Yes, it was good. Given a little more time, the favor of the
Hobbiton folk should shift well enough, assuming nothing unforeseen
happened. And in Hobbiton, it was rare for something unforeseen
to happen at all that didn't directly involve his own instigation.
Through the shifting blue smoke of the small cookfires, he noticed
Lobelia and Otho were packing up their basket and beginning to make
their way out of the field. He was grateful to see it, and counted
himself lucky to have avoided speaking with her entirely. Lobelia
bunched her puffy yellow skirts up and awkwardly clambered through the
low hedge on the opposite side, Otho following her lead. Anything to
avoid coming closer to where Bilbo was sitting.

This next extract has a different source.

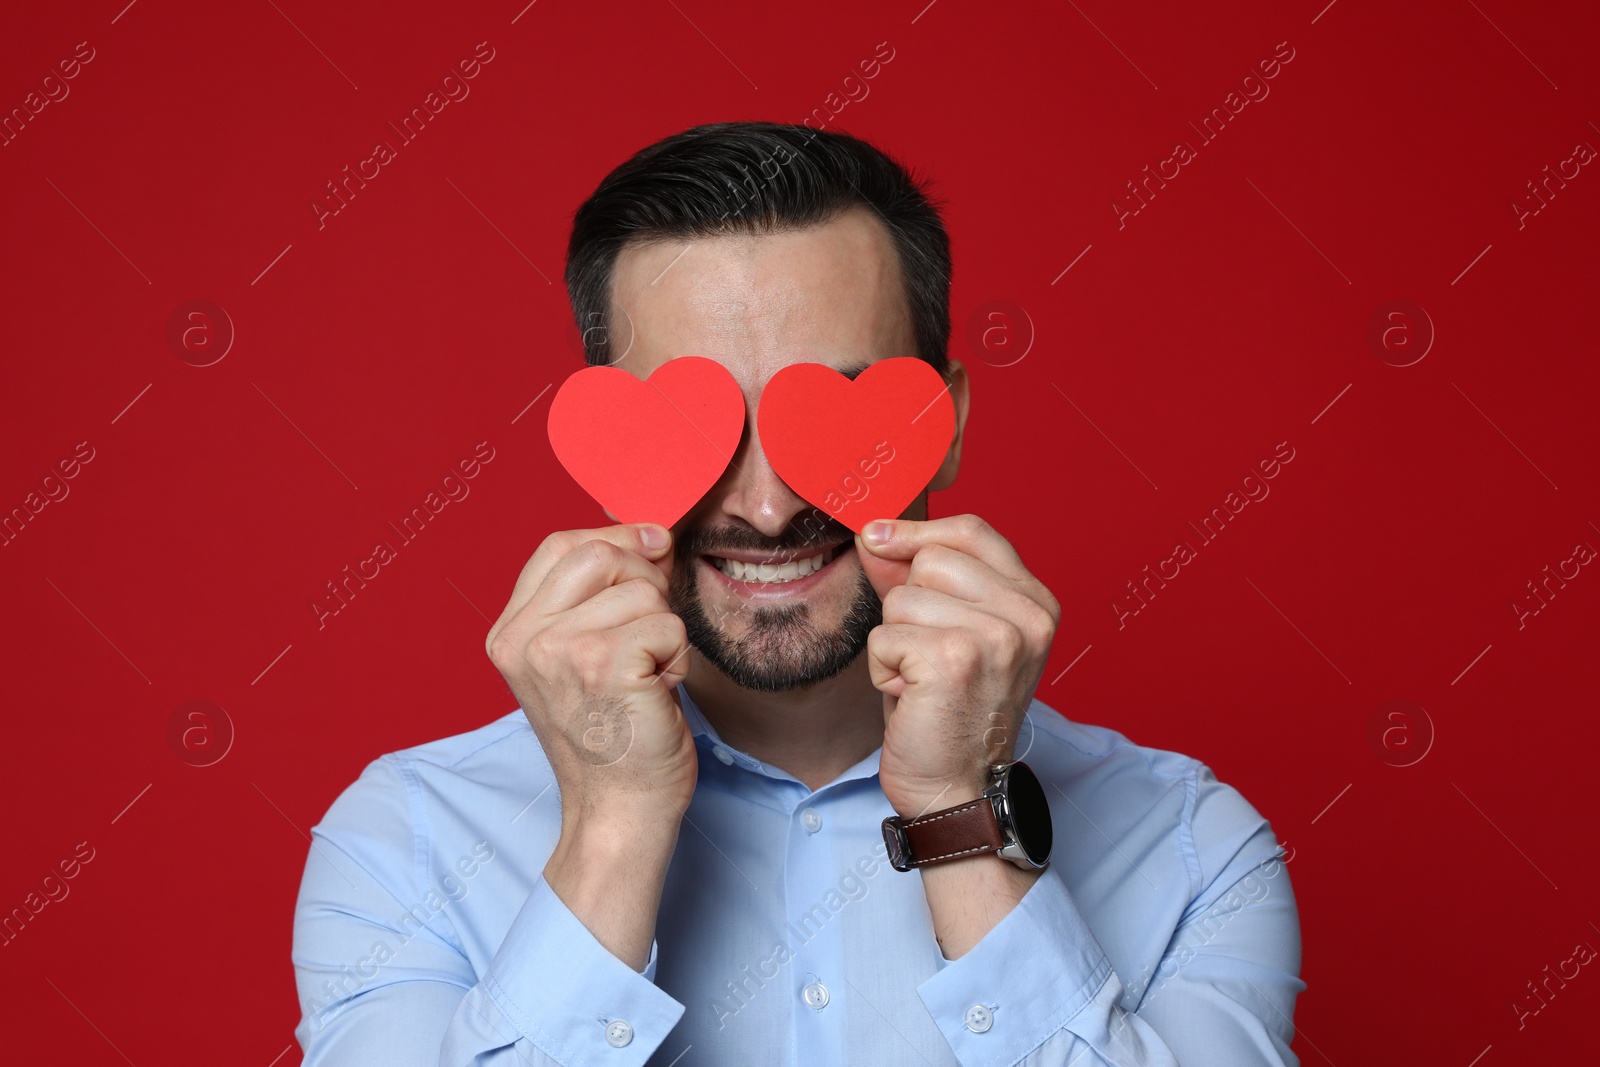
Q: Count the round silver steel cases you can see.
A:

Lotho wasn't with them, and Bilbo unobtrusively began scanning the green
to find out where he had gone. When he finally did spot him, he was
very surprised to note Ivy Goodbody walking slowly alongside him,
talking with him. He couldn't help but wonder if the lass really did
have some affection for Lotho aside from his supposed inheritance after
all. For both of their sakes, he rather hoped she wasn't as fickle as
she appeared to be. He started to open his mouth to make a
comment along these lines and thought better of it. Frodo looked
fairly relaxed, and there was no reason to remind him of her.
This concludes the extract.